BEGIN RAW DATA

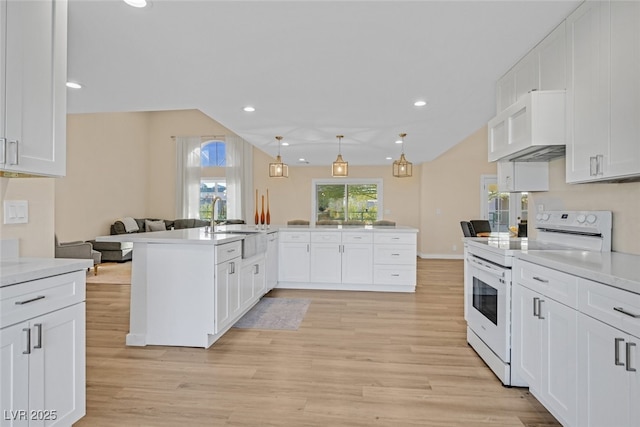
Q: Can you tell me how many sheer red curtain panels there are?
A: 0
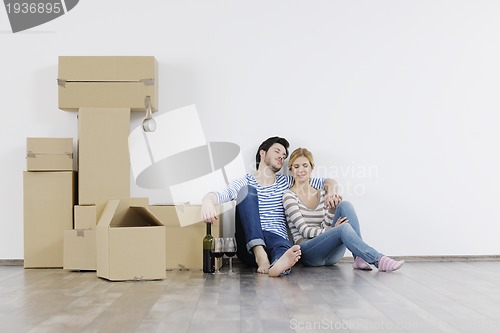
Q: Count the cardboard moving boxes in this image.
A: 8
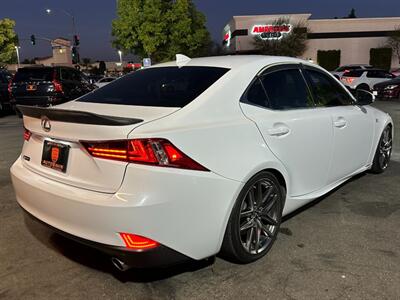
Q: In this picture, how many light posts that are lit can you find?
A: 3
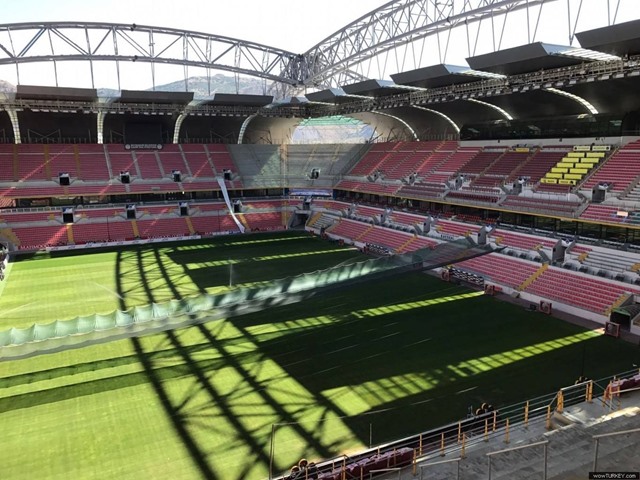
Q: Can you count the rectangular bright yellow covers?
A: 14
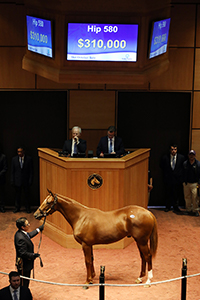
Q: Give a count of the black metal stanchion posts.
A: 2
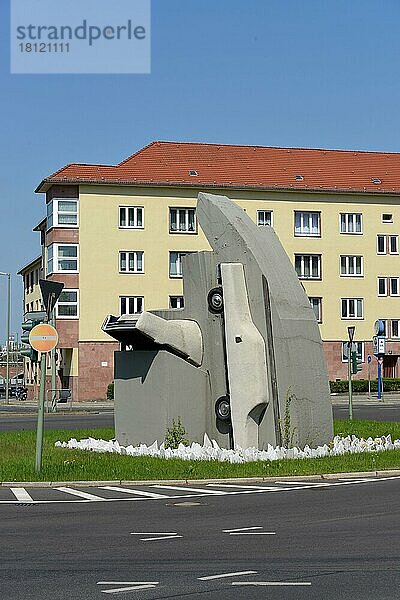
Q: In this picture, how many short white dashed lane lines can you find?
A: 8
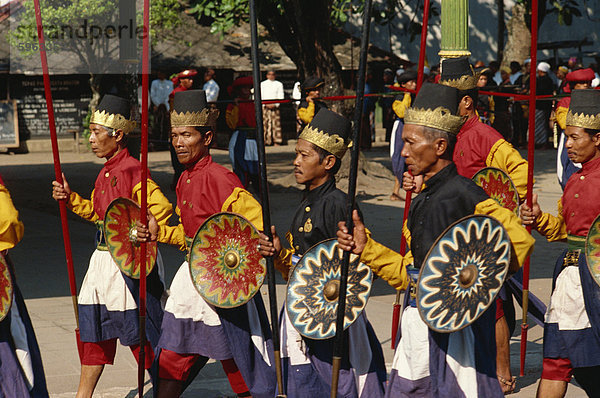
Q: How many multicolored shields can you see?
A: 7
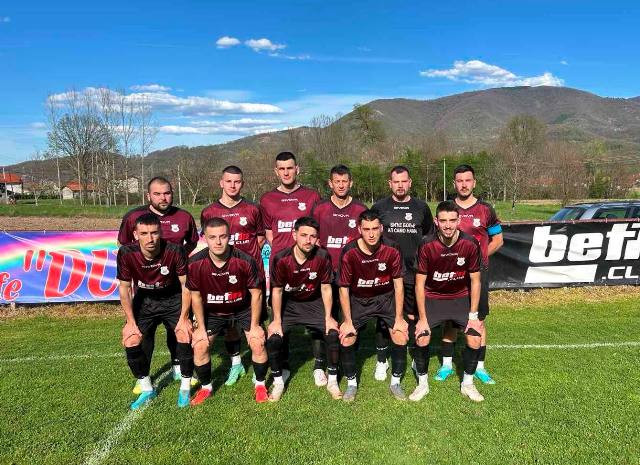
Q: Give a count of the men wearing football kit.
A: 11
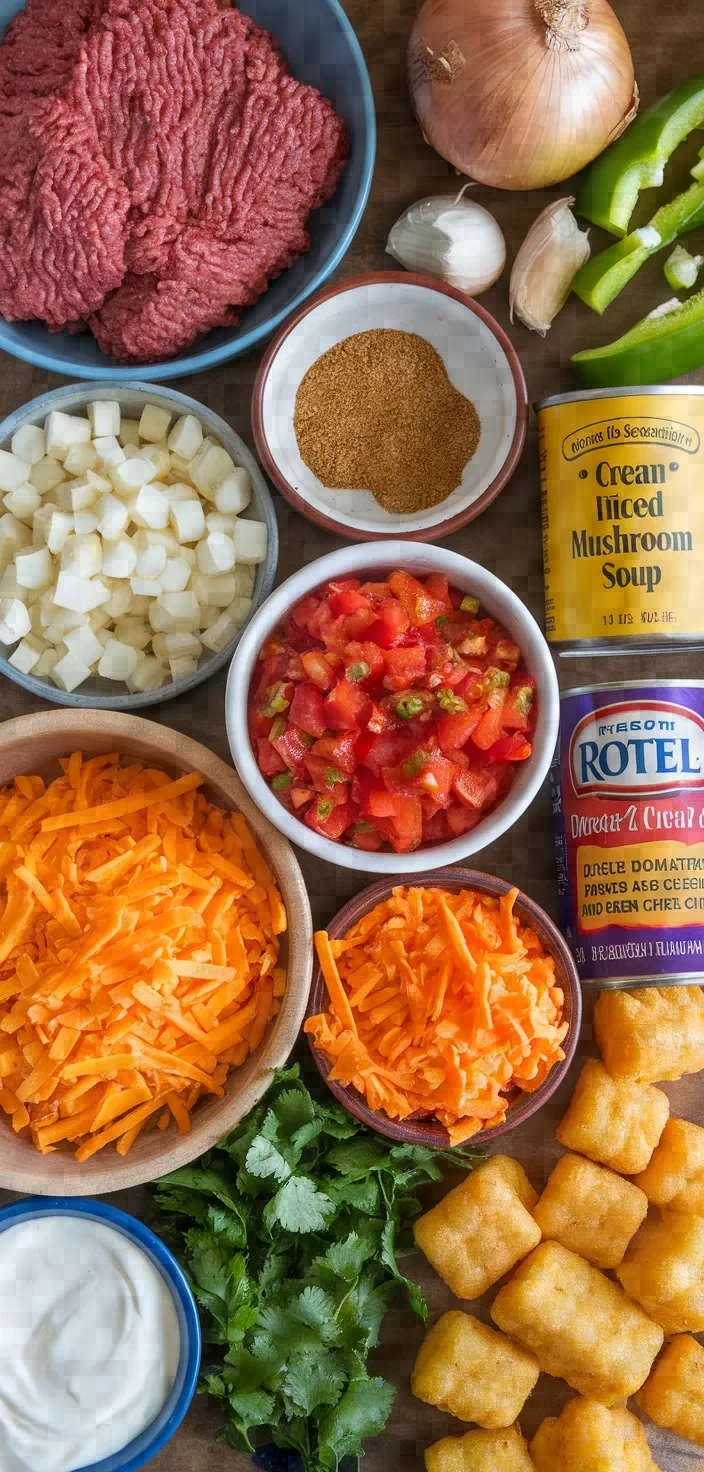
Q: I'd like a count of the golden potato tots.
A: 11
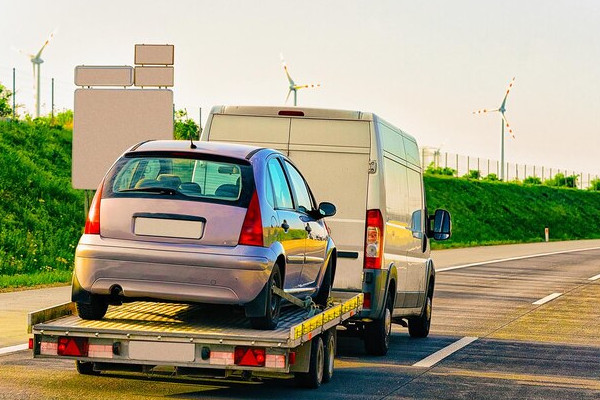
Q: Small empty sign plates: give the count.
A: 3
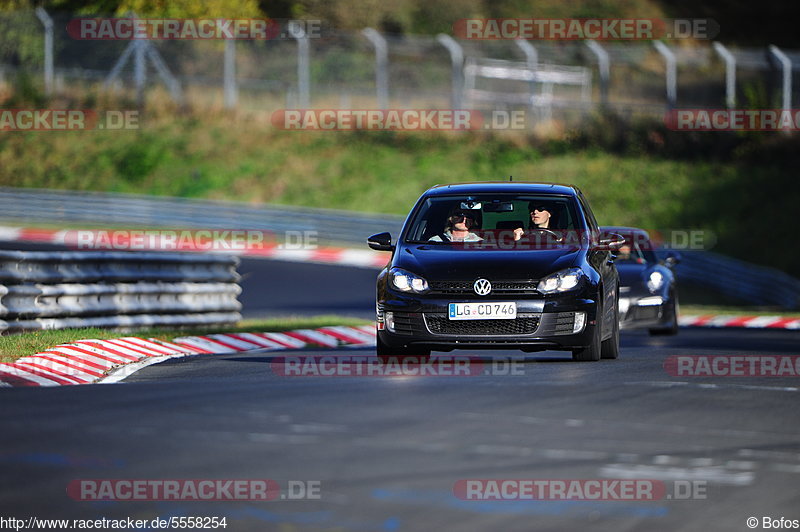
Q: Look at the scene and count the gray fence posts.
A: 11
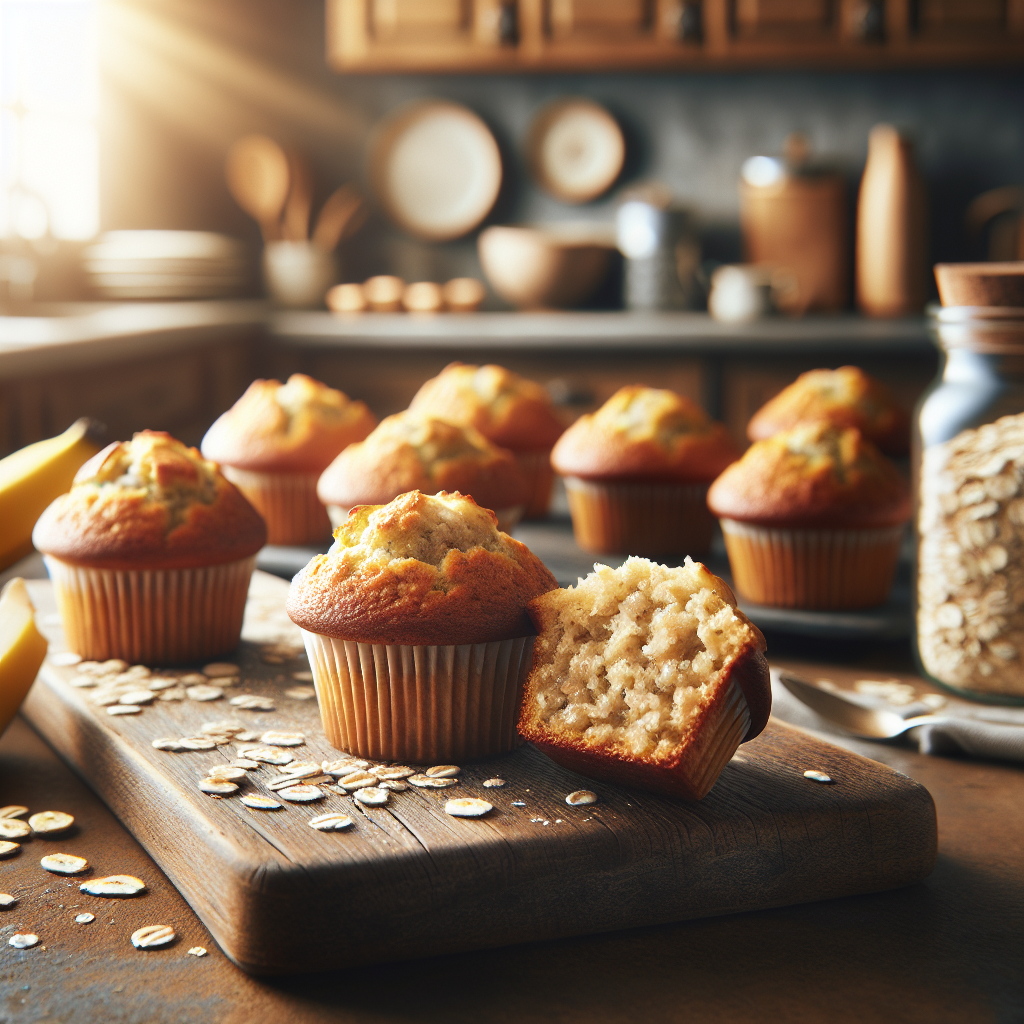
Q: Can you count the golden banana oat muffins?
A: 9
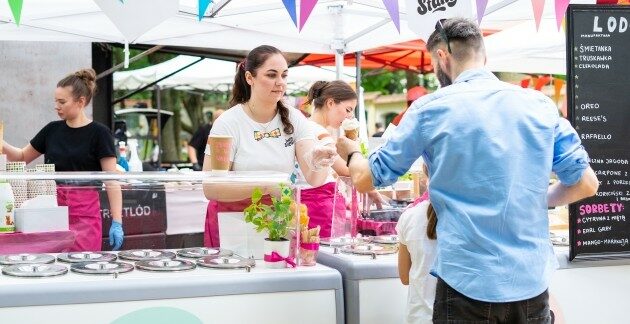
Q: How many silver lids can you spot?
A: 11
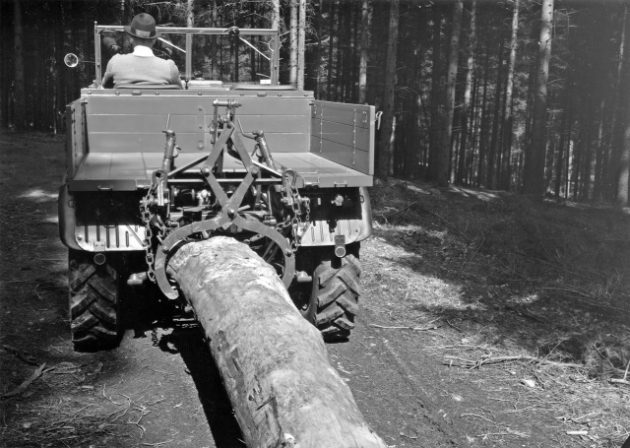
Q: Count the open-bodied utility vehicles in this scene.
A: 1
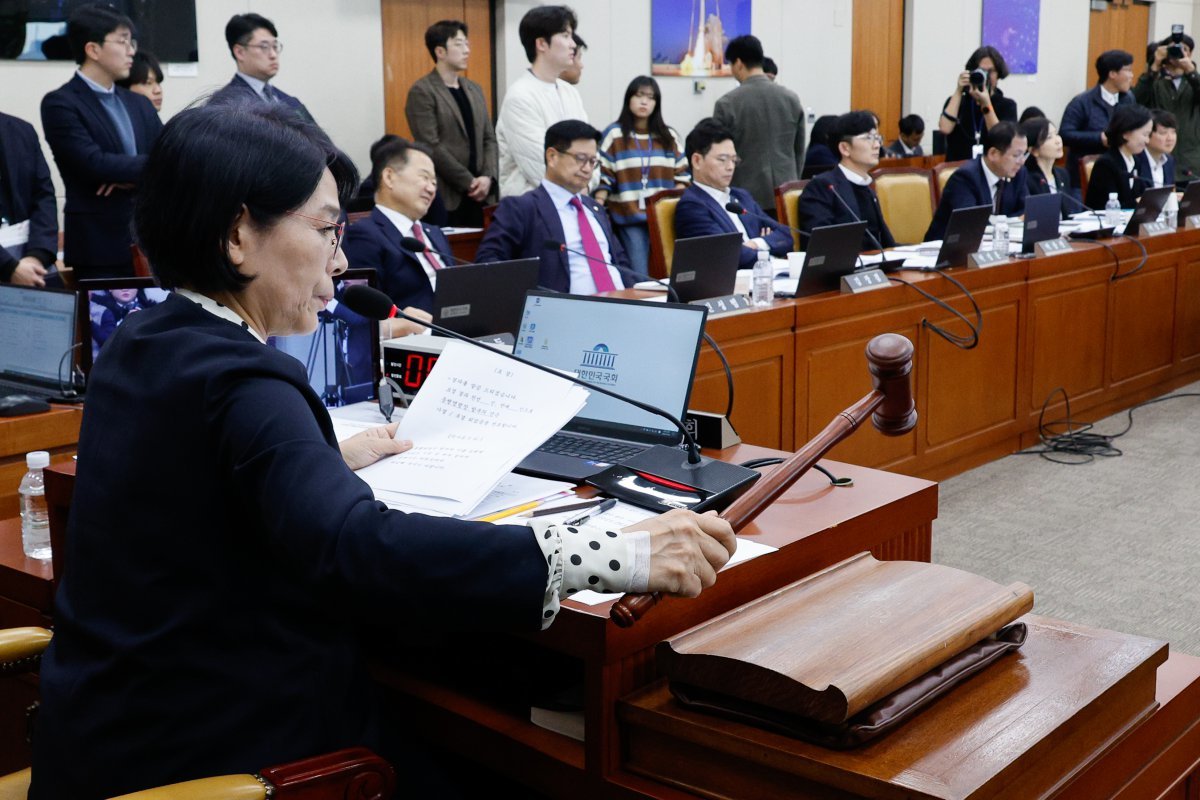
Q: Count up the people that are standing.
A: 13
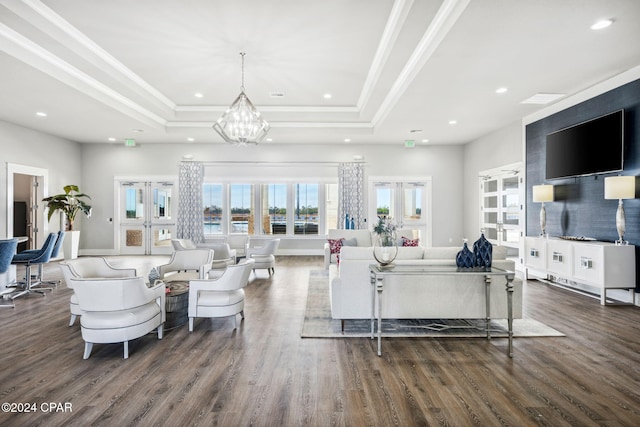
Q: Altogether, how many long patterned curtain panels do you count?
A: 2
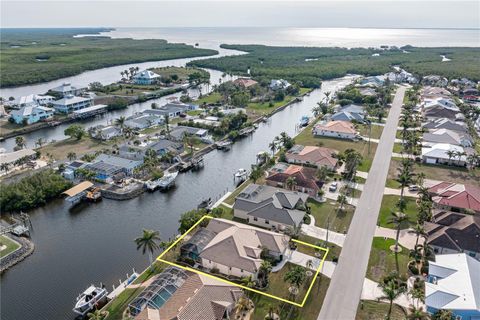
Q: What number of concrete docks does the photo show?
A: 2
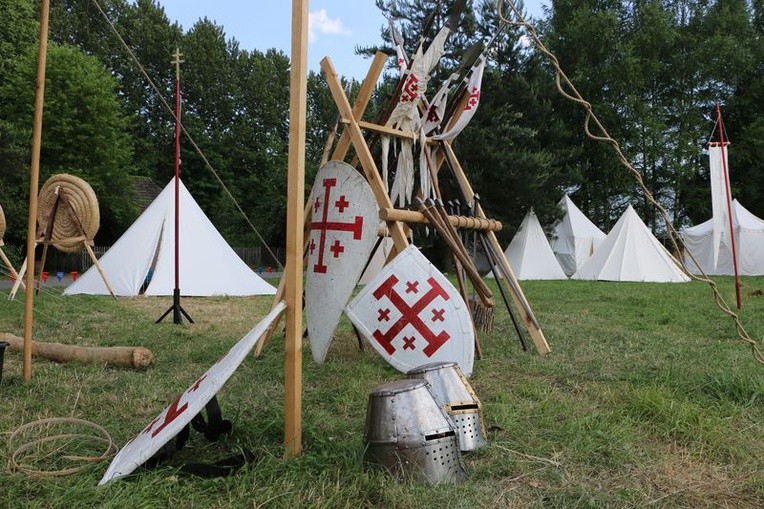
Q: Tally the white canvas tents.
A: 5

END RAW DATA

### EXERCISE INSTRUCTIONS
Your reply must reproduce all of the entries exactly and contain no pictures.

### RESPONSE TO THIS EXERCISE
Q: Can you tell me how many sheer red curtain panels there are?
A: 0
Q: Count the cardboard moving boxes in this image.
A: 8
Q: In this picture, how many light posts that are lit can you find?
A: 3
Q: Can you count the rectangular bright yellow covers?
A: 14
Q: Give a count of the black metal stanchion posts.
A: 2
Q: In this picture, how many short white dashed lane lines can you find?
A: 8
Q: How many multicolored shields can you see?
A: 7
Q: Give a count of the men wearing football kit.
A: 11
Q: I'd like a count of the golden potato tots.
A: 11
Q: Small empty sign plates: give the count.
A: 3
Q: Look at the scene and count the gray fence posts.
A: 11
Q: Can you count the golden banana oat muffins?
A: 9
Q: How many silver lids can you spot?
A: 11
Q: Count the open-bodied utility vehicles in this scene.
A: 1
Q: Count up the people that are standing.
A: 13
Q: Altogether, how many long patterned curtain panels do you count?
A: 2
Q: What number of concrete docks does the photo show?
A: 2
Q: Tally the white canvas tents.
A: 5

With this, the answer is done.